Just to cover my bases: What is a podcast? Think of it like a TV show, except subtract the visual part. Usually a show releases an episode every week or so and those episodes can be found on the internet or downloaded automatically to your phone through an app. I like to listen to them when other people might listen to music, like when I’m commuting to work or washing dishes.
These are in no particular order.
This is relatively new podcast hosted by PJ Vogt and Alex Goldman, and has quickly risen to be one of my favorite podcasts. They call it “a show about the internet” but I think a more accurate descriptor would be “a show that is really about anything at all because the internet is so ubiquitous in today’s society that anything can be traced back to the internet.” Every one of their podcasts is different, so I have a difficult time explaining why I like it. They have aired stories about everything from documenting someone accidentally losing their dog to a rescue agency to (possibly) helping to solve a medical mystery to a woman that trains rats for use in staged viral videos and makes you question pretty much everything you thought you knew. Podcast #50 “The Cathedral” made me cry, as referenced in this tweet, so be careful about listening to it in public.
This show is hosted by Steven Dubner, who has the remarkable talent of making literally anything sound compelling (I’m serious, he could make a podcast on the economics of growing carrots and it would top the iTunes charts). I found it relatively recently, which is surprising as it’s been going on since 2010. I loved the episode called “The True Story of the Gender Pay Gap” from January 6th, because it takes what seems like a very controversial topic and breaks it down into incontrovertible facts.
This American Life
One of the first podcasts I ever started listening to. Hosted by Ira Glass since 1995 when it was only a radio show, the show has been releasing weekly, one-hour episodes that made me fall in love with storytelling. This show makes me believe that every person on the street will have something interesting to say, as long as you have the talent to find and ask the right questions.
Chances are you’ve already heard this show’s name before, whether it be from the news or a millennial raving about it on social media (aka me). It was created by Sarah Koenig, who worked at This American Life for several years before realizing she’d found a story that wouldn’t fit into the one-hour format of that show and was too good to not tell to the world. She, with the blessing of her former bosses, broke off and created Serial, which became the fastest growing podcast in history. Each podcast had an average of 3.4 million downloads as of Dec 2014, and honestly, it lives up to the hype. Are you going on a road trip anytime soon? Download all 12 episodes of the first season and binge it.
This is one of the first podcasts I found back in 2008. Jad Abumrad and Robert Krulwich’s style of combining narration and sound effects to explain incredibly complicated scientific concepts in a way that makes them seem straight-forward is mind-blowing to me. You have to listen to their episode from September 21st, 2015 called “Darkode.” There’s a lot in there, but the interview with the elderly russian woman who had her data held hostage by the hackers is my favorite interview ever.

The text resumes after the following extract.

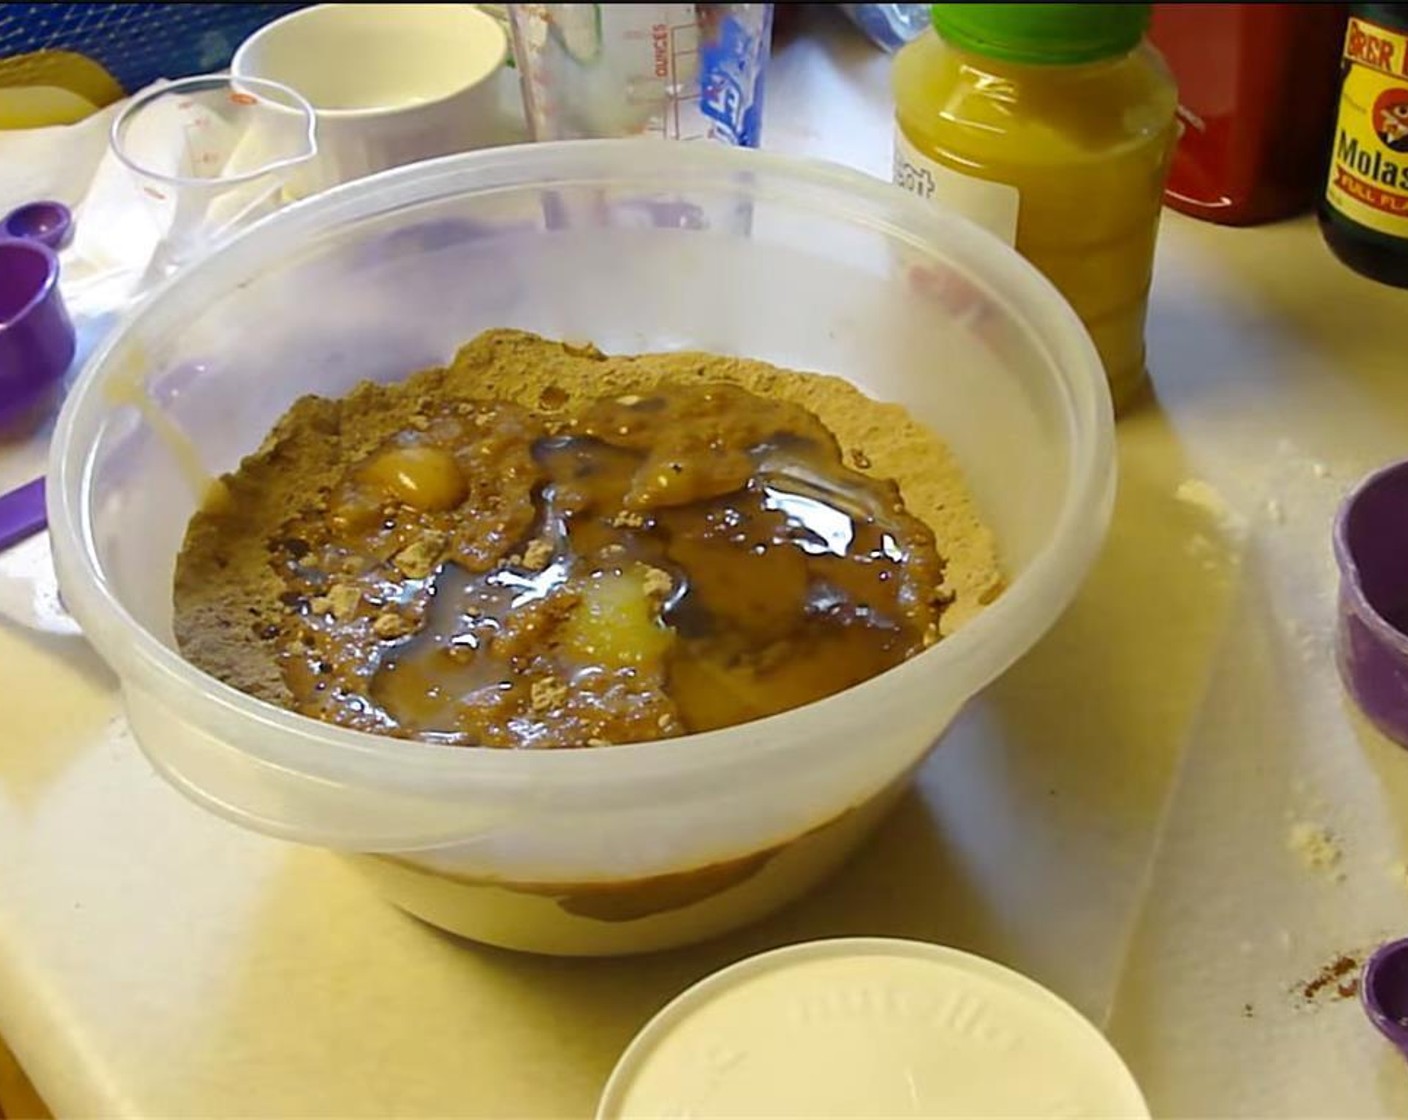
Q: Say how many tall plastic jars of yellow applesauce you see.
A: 1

I remember excitedly sitting down in my first economics class in college and then being incredibly disappointed when I found out that real-world economics is nearly as interesting as Planet Money made it sound like it was. The team is great at finding interesting stories about relevant topics and sharing them in a way that makes you want to keep listening. One of my favorite recent episode was Episode 590, “The Planet Money Workout” in which the team roots out all the ways gyms entice us to buy a membership and then dissuade us from showing up once we do. Episode 677, “The Experiment Experiment” completely changed everything I know about famous studies and science as a whole.
In 2013 Alex Blumberg of This American Life decided he wanted to start his own podcasting company. Being very new to business world, he started where he knew best: by creating a podcast. Start-Up went on to document him creating his start-up in real time. Part of the entertainment was not knowing if there would be another episode released or if his endeavor would fail. Thankfully, because he is a rather well-known individual in the world of radio and because of the podcast Start-Up’s popularity, Alex was successful and now runs Gimlet Media, a podcast company that produces the previously mentioned Reply All as well as several other wonderful shows that love. If you’ve ever been interested in what it takes to start a company, this is the podcast for you.